Click on ‘Commands’, ‘Keep Remote Directory up to Date…’
2. Fill out the correct path for the source folder to watch and the destination folder
3. Click. ‘Start’. An initial synchronization of the folders will be completed and then when new files are added to the Windows folder, they will be SFTP’d to the MASSIVE folder.
‘Watch’ a MASSIVE folder and automatically SFTP files to a local folder
To automatically bring files to Windows from MASSIVE, WinSCP executes a Powershell script.
1. Click on ‘Commands’, ‘Static Custom Commands’, ‘Keep Local Directory up to Date…’
2. Setup the folders as required. In this example, MASSIVE_OUTPUT on MASSIVE and Windows is used. The synchronization interval can be set. This is how often WinSCP checks MASSIVE for new files and then SFTPs them to Windows.
3. Click ‘OK’. A Powershell window will then open.

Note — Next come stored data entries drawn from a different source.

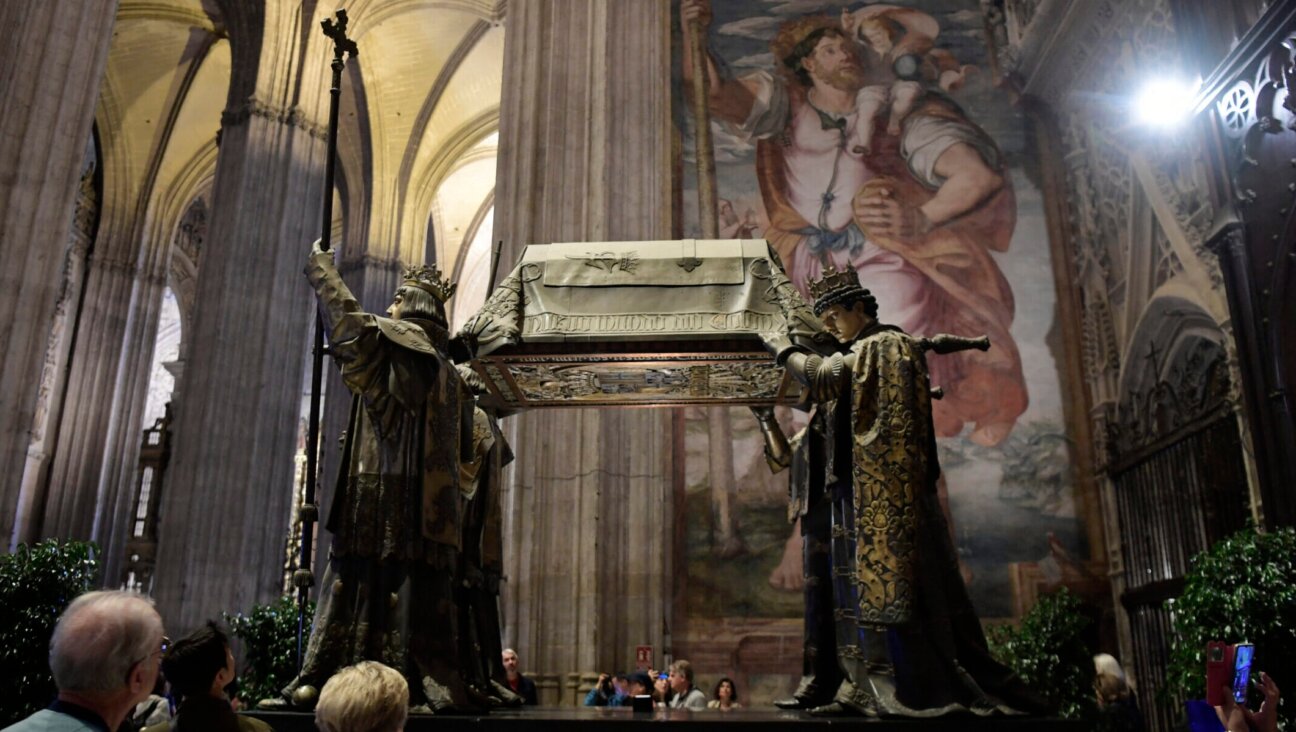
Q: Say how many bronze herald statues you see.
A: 4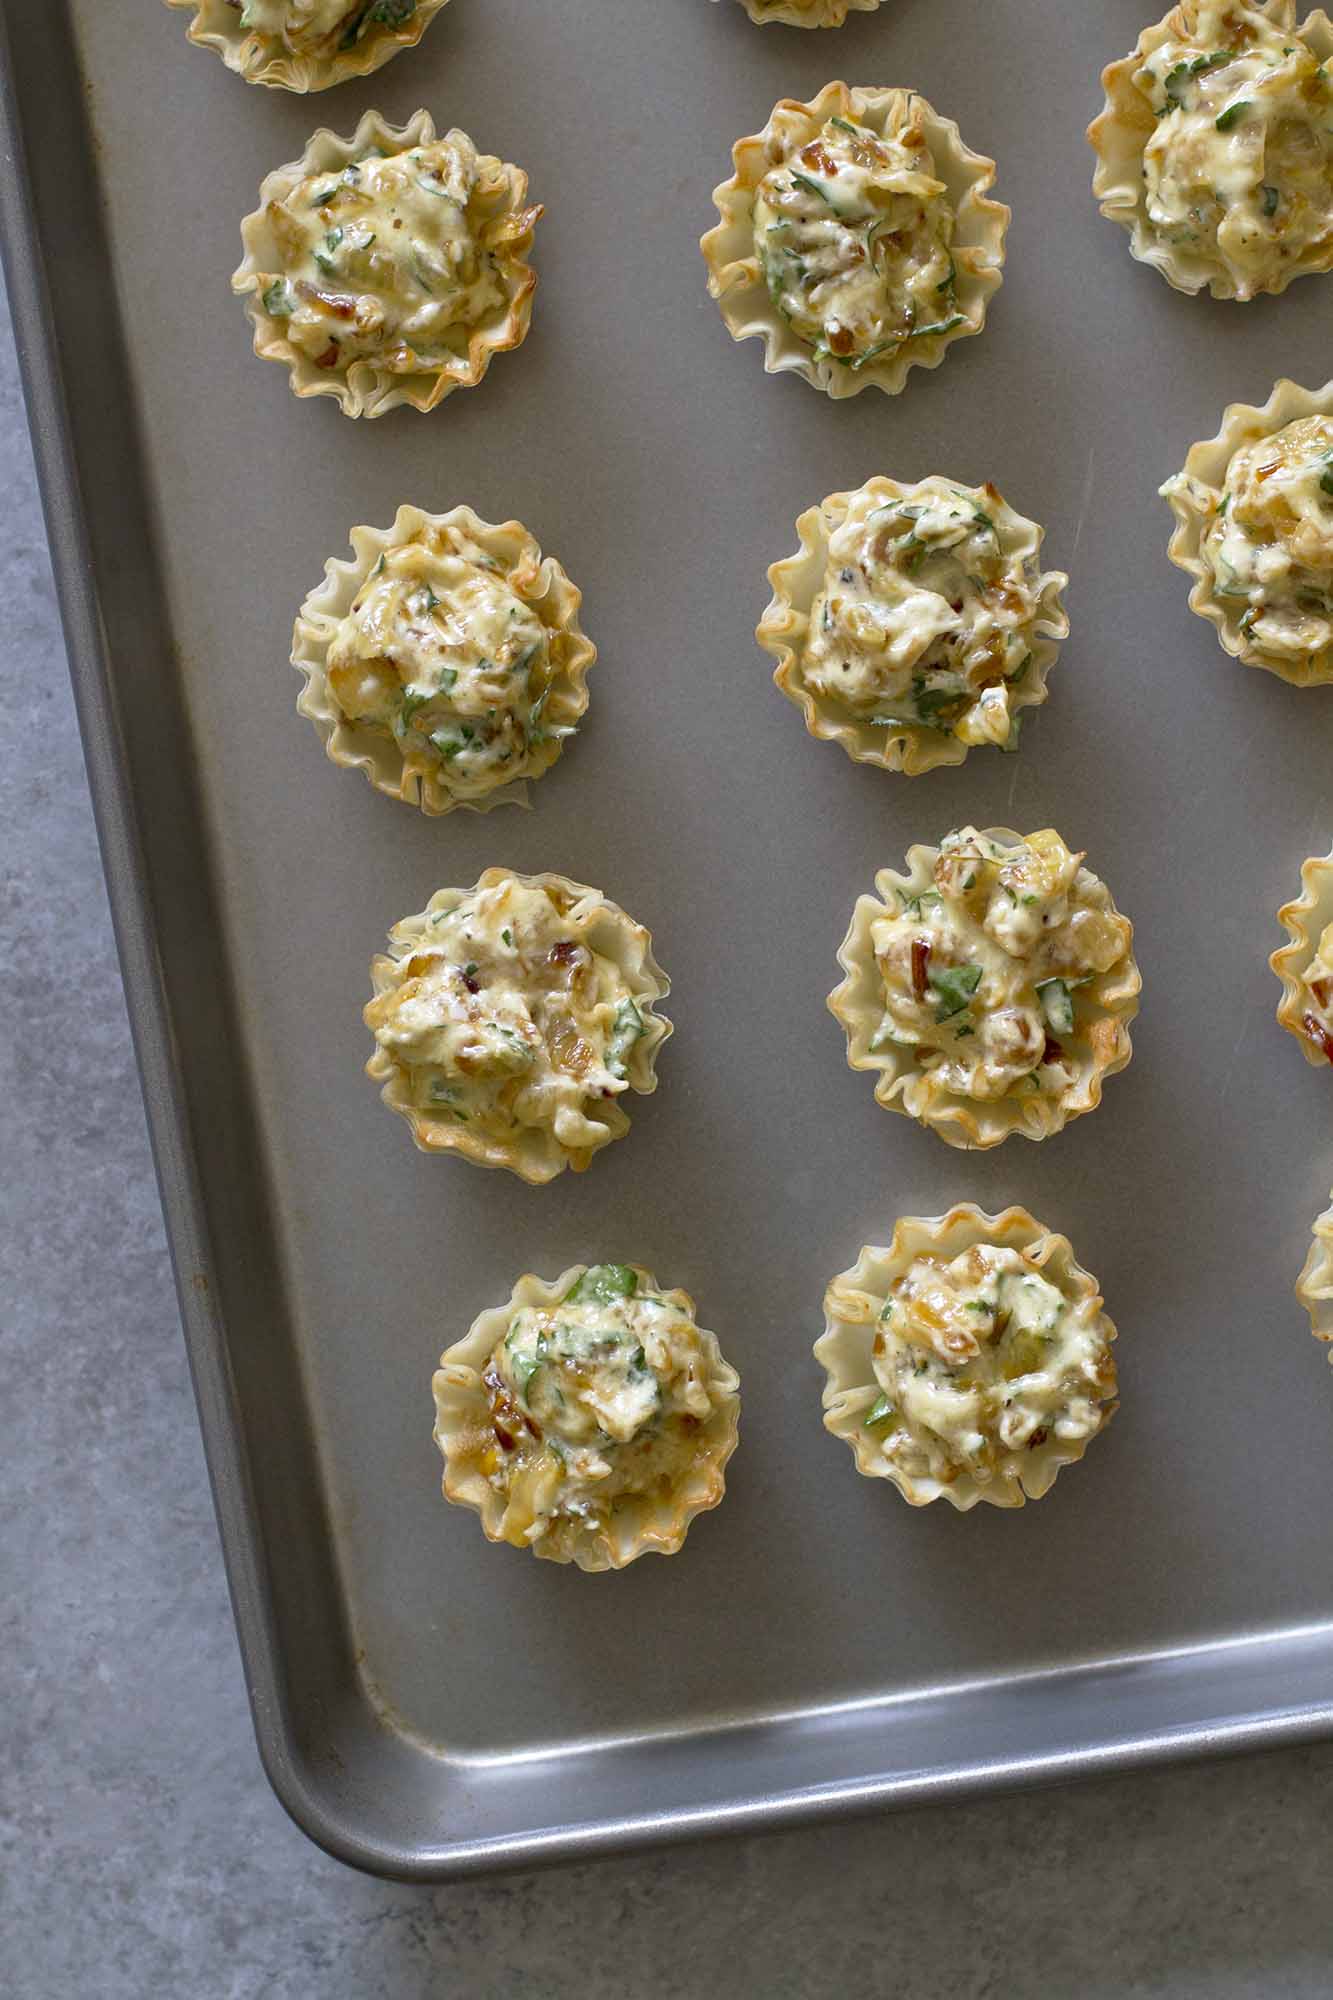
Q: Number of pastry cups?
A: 14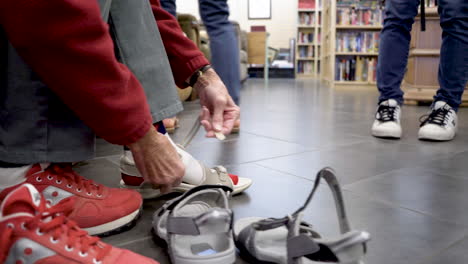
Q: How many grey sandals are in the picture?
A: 2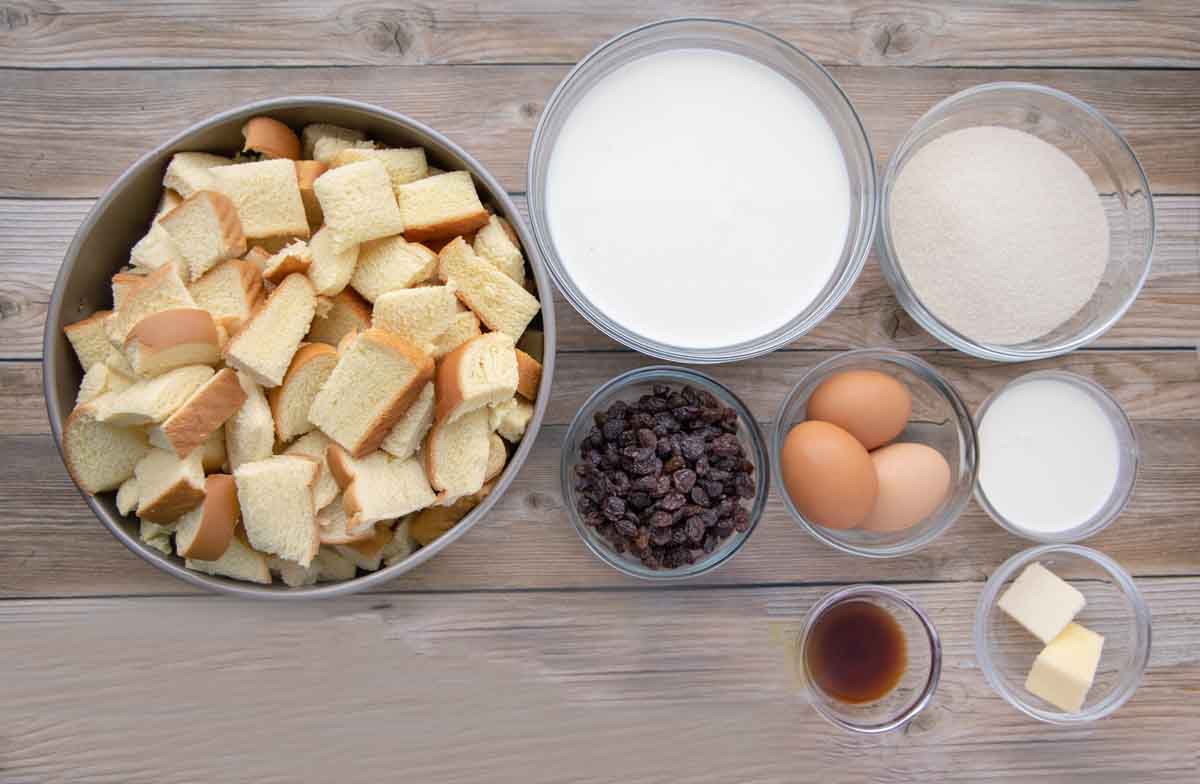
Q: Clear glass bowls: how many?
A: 7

This process will continue until Ctrl+c is entered.
TIP: To monitor folders on both systems using WinSCP, start first ‘Keep Local Directory up to Date’ and then start ‘Keep Remote Directory up to Date’.

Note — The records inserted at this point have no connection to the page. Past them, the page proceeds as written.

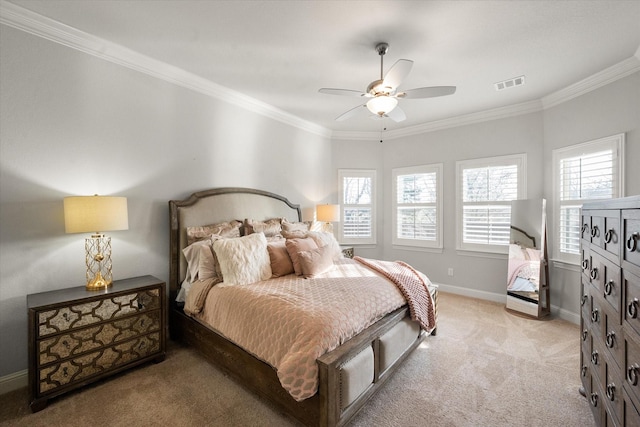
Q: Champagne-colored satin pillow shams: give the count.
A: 3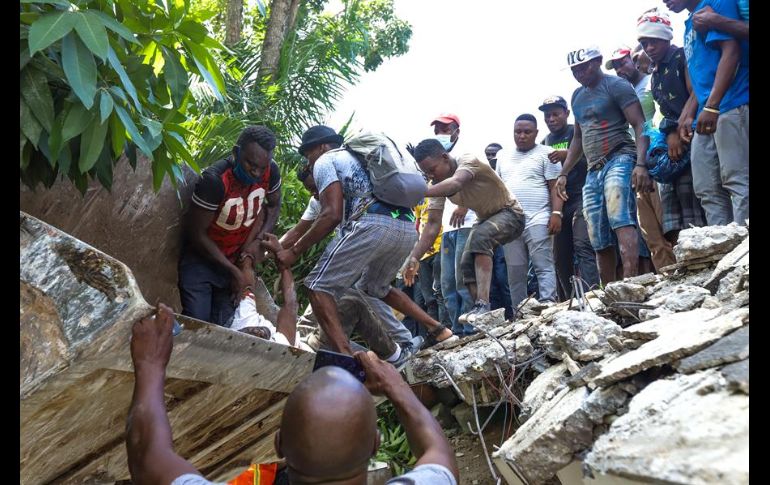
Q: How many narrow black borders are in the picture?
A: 2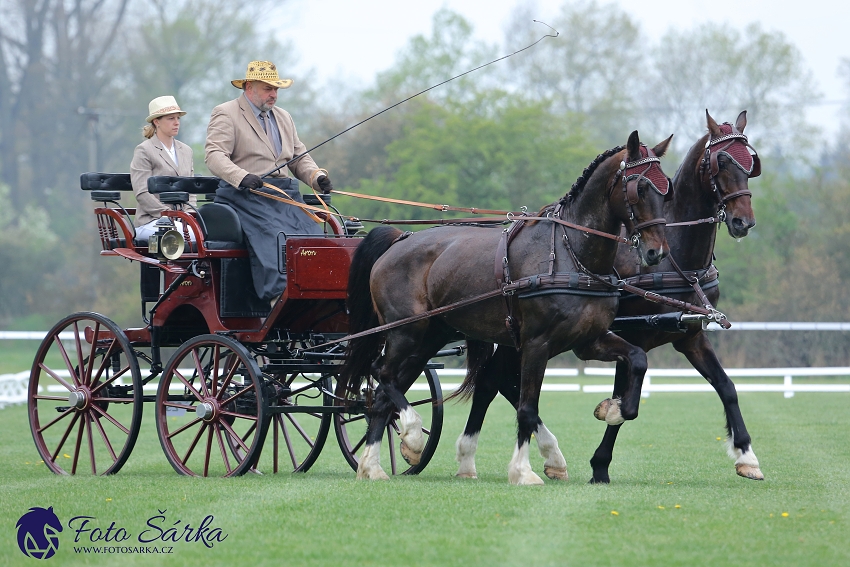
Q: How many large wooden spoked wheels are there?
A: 4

Globus can be used to transfer data at high speed in and out of MASSIVE. The Globus software is widely used to transfer data around the world between different endpoints. Endpoints are setup at a wide range of institutions and can also be created on your personal computer.
Update: Globus v5 has been installed on the MASSIVE data transfer nodes. The login process is the same, except the endpoint names have changed. The previous endpoints (massive#massive, massive#mern) will be decommissioned in the future. The main endpoint is now known as ‘MASSIVE M3’. For researchers connected to the Monash eResearch Network, massive#mern will be redeployed as ‘MASSIVE on MeRN’
Click on “Log In” to Globus: https://globus.org
Authenticate to Globus.
There are a few options available.
if your organisation is in the list, select it and click continue (this works for Monash and others.)
use your Google account
use your ORCiD iD
if you have a Globus ID, click on ‘Globus ID to sign in’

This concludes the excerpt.